Medicina, Arquitectura e Poder: do hospital "conventual" medieval à moderna medicina hospitalar (pt. 3)

O Hospital como Centro de Cálculo

Na arquitectura destes novos hospitais, o médico pôde tomar uma série de decisões, sobretudo no que respeita à organização do espaço interior (distribuição das camas e dos doentes) mas no entanto, o seu poder no hospital era ainda limitado (Forty: 1980: 73). Passou-se dividir os pacientes por alas mais pequenas, agrupando os casos semelhantes, diferenciando entre casos médicos e cirúrgicos, e controlando o ambiente interno, nomeadamente no que respeita à circulação de ar (Forty: 1980: 75). Uma outra alteração foi a criação de estruturas, no hospital, para receber pacientes de ambulatório, como mais uma fonte de casos médico-científicos. Em contrapartida, em Inglaterra, as visitas médicas eram, durante o século XVIII e XIX, geralmente não remuneradas, apesar de permitirem que o médico conseguisse clientes entre os círculos sociais dos governadores hospitalares (Forty, 1980: 73). A relevância do serviço hospitalar estava, para os médicos, no facto de que o espaço reunia toda uma diversidade de casos que podiam ser observados, acompanhados e comparados, registados e acumulados, e deste processo resultaria um incremento do conhecimento (Forty, 1980: 73).

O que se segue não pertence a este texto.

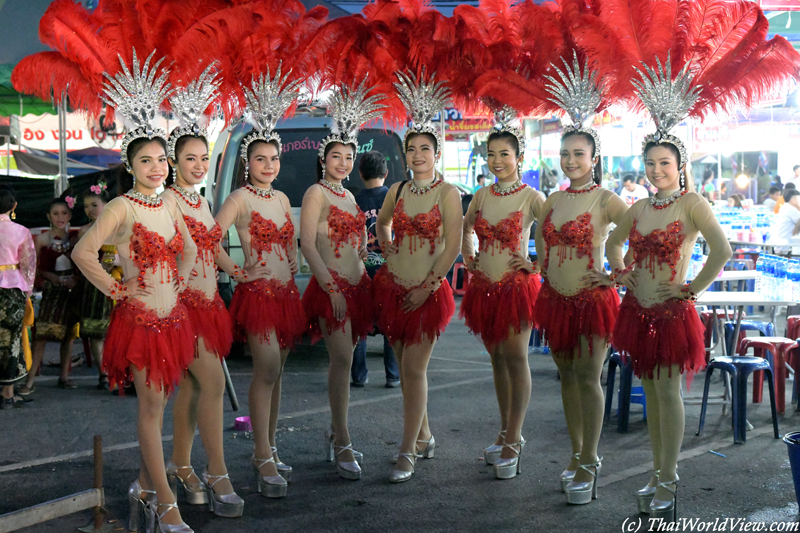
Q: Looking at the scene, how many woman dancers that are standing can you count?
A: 8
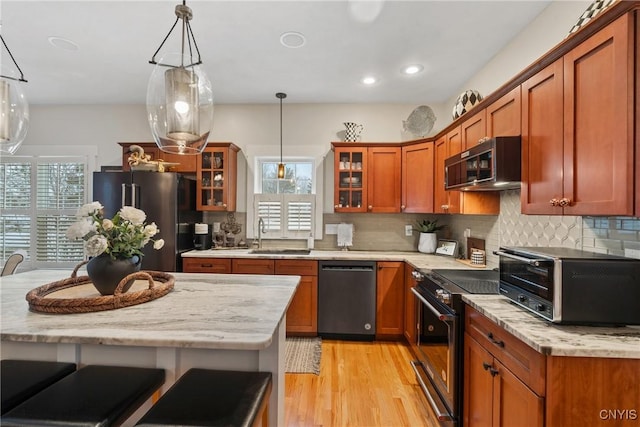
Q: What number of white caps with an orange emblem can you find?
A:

A própria relação entre médico e paciente, se viu alterada, em relação ao que se passava na medicina domiciliar, em que o doente era um cliente, no seu lar, e dono e senhor do seu corpo, podendo pronunciar-se ou até mesmo recusar o tratamento (Forty, 1980: 73). Nesta nova relação entre médico como caritativo, e pobre doente como receptor de caridade, os actores vêem a sua posição de poder invertida, favorecendo o doador em detrimento do receptor. E assim, a classe médica se vê na possibilidade de experimentar as suas práticas, num número e extensão tais, que seria impossível de realizar num sistema de saúde domiciliar. Se fosse o seu desejo, o médico podia, não só examinar os seus doentes, com total liberdade, como era também possível adiar o diagnóstico e o tratamento para fins de observação e registo, ou até mesmo submeter os doentes a tratamentos ou cirurgias, num espírito experimentalista, sem o consentimento dos mesmos (Forty, 1980: 74).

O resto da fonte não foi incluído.